# All the tell tale signs of cheating...but



## Alpha (Feb 18, 2013)

I would like to all hear your opinion on this, especially from those experienced long time TAM members. Women especially, please free to chime in. 

If you received these lines, or your wife exhibited these actions, how sure are you that she was carrying on an affair, even if you do not have any concrete evidence, ie. Facebook, email, private investigator?

1. The classic "I love you but I am not in love with you"
2. You are controlling.
3. I have felt like this for over 5 years. 
4. I need my space.
5. We need to work on ourselves first before we can work on this marriage.
6. Counseling won't work for us.
7. Marriage history re-write. 


My marriage is over, but yes, these lines were given to me. There were more and I already forgot the other ones, maybe you guys would like to add some more to jolt my memory. 

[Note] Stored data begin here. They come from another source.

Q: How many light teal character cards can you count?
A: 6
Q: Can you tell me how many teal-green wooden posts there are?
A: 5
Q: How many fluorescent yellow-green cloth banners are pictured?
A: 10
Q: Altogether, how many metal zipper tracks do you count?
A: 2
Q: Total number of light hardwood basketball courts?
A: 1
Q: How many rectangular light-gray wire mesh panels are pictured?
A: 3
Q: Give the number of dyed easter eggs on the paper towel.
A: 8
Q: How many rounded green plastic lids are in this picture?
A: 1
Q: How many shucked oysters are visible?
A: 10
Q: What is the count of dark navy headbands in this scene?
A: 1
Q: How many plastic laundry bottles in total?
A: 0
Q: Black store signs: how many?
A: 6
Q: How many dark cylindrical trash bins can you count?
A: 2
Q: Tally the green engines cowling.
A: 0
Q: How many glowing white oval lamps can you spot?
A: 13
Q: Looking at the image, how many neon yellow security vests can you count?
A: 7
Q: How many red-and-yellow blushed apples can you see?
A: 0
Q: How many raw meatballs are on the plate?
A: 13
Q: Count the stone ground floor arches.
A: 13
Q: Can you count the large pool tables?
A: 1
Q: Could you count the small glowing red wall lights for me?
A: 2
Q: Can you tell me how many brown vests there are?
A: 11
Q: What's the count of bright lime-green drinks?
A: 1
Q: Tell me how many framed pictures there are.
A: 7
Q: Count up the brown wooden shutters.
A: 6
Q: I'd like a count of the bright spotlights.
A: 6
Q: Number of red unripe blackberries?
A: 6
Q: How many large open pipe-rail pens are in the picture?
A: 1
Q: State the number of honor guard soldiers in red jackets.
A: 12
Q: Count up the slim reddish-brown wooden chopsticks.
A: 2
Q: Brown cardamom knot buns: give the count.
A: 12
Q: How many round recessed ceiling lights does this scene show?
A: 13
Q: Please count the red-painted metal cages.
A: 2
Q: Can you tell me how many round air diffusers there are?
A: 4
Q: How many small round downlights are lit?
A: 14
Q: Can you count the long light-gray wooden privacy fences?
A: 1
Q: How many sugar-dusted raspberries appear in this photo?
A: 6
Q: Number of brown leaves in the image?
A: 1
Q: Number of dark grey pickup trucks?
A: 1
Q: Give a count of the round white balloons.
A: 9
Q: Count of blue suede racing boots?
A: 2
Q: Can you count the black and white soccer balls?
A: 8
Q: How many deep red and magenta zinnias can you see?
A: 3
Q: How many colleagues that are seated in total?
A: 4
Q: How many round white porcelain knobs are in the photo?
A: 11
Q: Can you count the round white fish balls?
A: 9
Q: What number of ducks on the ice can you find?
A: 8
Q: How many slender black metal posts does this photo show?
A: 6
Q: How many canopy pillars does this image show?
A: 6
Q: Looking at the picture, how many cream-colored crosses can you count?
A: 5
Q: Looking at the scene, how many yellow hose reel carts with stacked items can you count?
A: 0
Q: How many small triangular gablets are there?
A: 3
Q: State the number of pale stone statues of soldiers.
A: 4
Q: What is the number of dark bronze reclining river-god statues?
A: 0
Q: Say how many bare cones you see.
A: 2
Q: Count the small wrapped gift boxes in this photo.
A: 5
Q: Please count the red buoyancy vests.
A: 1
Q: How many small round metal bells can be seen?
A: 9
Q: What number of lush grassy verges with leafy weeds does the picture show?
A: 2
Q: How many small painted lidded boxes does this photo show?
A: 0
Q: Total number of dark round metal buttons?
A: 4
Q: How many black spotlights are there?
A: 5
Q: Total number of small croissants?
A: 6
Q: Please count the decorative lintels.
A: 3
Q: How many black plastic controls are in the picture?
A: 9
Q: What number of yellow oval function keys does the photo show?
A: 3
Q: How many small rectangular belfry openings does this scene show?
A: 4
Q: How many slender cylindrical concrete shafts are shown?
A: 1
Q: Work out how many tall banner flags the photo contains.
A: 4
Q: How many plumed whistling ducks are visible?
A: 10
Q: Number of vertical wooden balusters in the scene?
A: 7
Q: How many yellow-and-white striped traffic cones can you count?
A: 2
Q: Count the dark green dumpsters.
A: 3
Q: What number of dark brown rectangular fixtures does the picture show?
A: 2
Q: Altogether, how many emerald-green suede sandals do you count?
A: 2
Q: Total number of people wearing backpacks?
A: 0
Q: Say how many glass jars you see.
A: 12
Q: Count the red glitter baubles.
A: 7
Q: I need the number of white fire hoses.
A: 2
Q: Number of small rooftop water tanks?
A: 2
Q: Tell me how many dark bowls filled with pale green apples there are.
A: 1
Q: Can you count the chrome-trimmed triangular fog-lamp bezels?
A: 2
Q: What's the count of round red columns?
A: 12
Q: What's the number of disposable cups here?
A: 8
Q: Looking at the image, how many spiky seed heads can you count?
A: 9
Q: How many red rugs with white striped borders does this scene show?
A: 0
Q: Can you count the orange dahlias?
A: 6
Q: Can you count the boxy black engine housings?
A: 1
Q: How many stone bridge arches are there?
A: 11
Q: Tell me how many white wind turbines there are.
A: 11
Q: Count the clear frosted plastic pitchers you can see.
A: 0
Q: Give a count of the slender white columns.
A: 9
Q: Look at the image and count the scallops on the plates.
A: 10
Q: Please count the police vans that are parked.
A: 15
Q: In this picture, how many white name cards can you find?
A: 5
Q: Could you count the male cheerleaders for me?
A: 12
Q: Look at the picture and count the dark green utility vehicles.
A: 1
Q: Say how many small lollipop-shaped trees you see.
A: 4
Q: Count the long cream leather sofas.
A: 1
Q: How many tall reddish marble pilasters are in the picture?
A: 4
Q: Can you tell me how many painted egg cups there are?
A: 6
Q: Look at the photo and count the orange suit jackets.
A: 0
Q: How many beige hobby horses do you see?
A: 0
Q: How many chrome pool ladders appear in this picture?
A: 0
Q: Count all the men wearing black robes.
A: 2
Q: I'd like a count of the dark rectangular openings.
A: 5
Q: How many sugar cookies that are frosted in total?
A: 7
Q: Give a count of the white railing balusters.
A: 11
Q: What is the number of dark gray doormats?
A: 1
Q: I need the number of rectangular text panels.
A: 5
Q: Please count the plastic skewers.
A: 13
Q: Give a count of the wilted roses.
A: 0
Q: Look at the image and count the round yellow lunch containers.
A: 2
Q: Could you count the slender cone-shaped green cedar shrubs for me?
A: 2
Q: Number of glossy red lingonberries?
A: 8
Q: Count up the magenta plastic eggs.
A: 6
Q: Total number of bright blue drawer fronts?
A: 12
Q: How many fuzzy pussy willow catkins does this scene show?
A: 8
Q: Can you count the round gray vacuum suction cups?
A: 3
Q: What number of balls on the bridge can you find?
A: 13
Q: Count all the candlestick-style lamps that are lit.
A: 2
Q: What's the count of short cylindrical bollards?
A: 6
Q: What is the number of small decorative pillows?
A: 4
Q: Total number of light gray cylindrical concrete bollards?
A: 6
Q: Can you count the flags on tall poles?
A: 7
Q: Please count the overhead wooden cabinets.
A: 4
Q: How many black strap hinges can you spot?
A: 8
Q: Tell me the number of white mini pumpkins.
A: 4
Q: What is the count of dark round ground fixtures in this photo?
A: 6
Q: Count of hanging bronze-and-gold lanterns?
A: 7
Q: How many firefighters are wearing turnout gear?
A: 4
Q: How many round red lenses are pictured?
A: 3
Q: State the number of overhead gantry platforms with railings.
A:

So what do you say, cheating or not?


----------



## toonaive (Dec 13, 2012)

You dont love me, you only love the idea of me.


----------



## Anon Pink (Jan 17, 2013)

Numbers 1, 2, 3 are insignificant.

Number 4 is borderline because if the H has been controlling then hell yeah she needs space.

!Number 5 and 6 are the red flags. ?But in the absence of emails, texts or a pattern of behavior indicating an affair, they don't mean much.

Marriage history rewrite is a very subjective term. It may be rewrite to you when it is her truth.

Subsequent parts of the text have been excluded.